## Task to complete
When you find the word "green" in a line of the entries, please copy the whole line.

## Materials provided
####
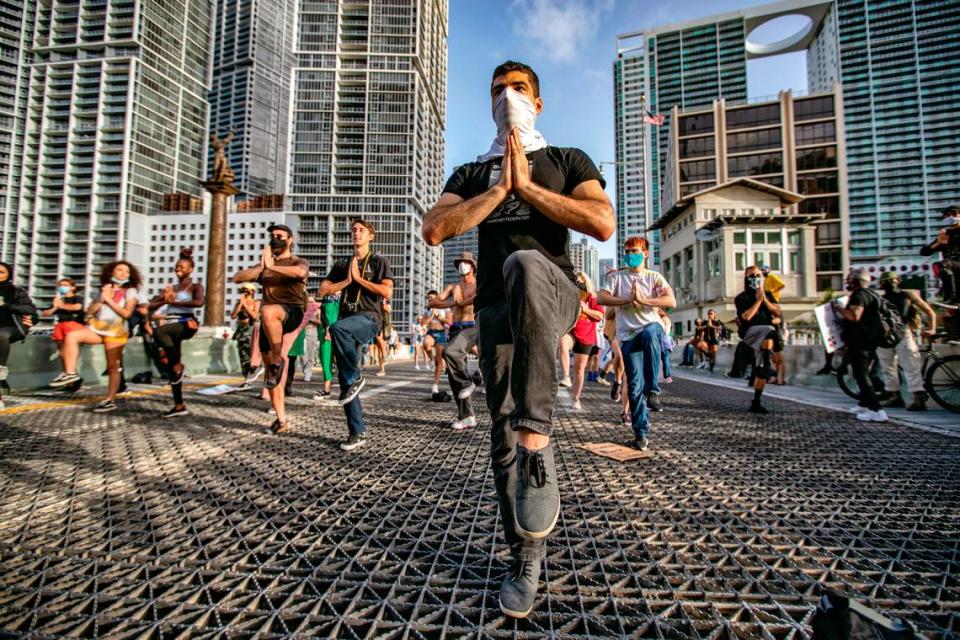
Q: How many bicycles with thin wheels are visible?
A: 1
####
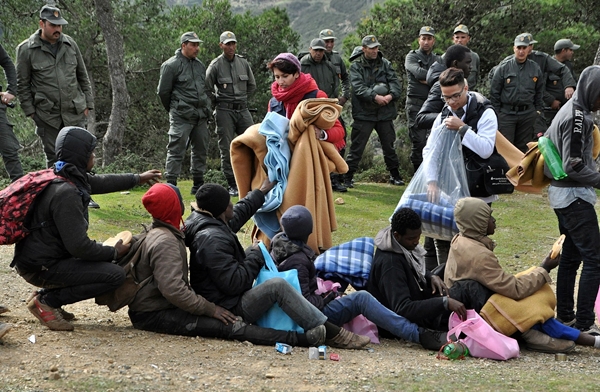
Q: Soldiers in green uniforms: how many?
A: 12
####
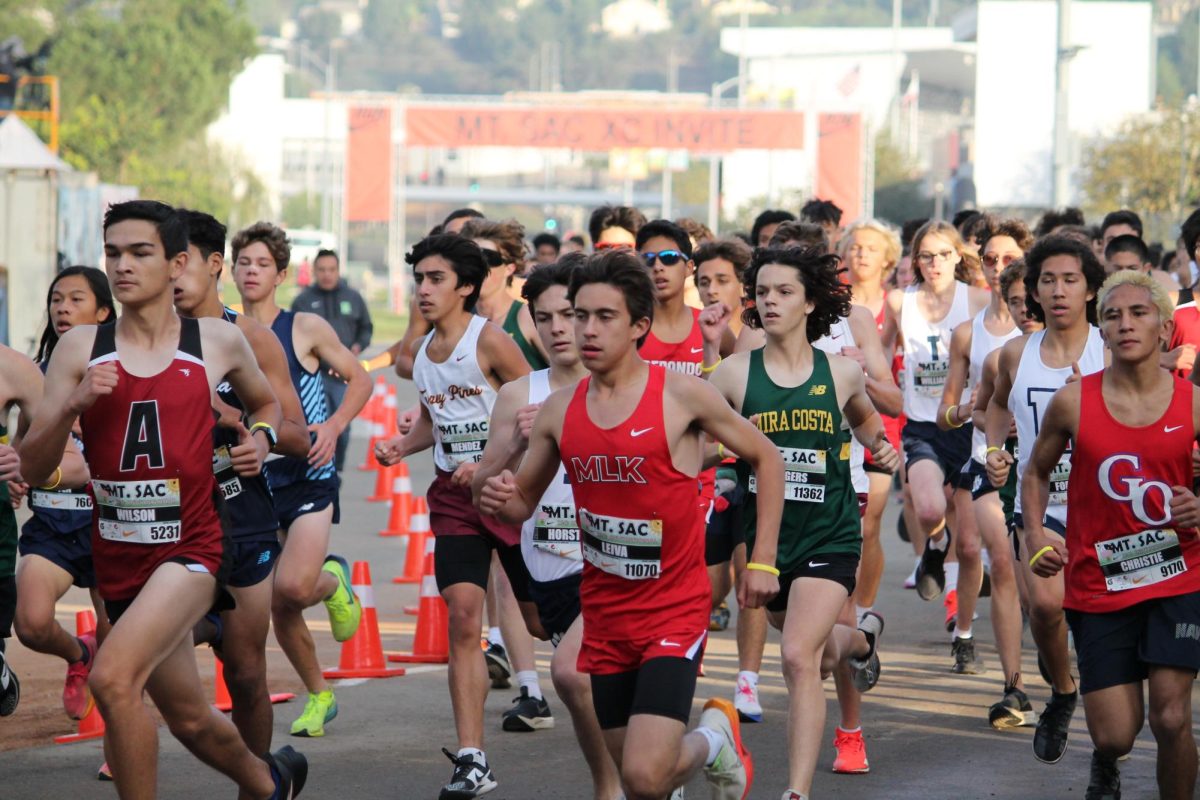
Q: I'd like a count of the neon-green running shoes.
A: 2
####
## Your response
Q: Soldiers in green uniforms: how many?
Q: I'd like a count of the neon-green running shoes.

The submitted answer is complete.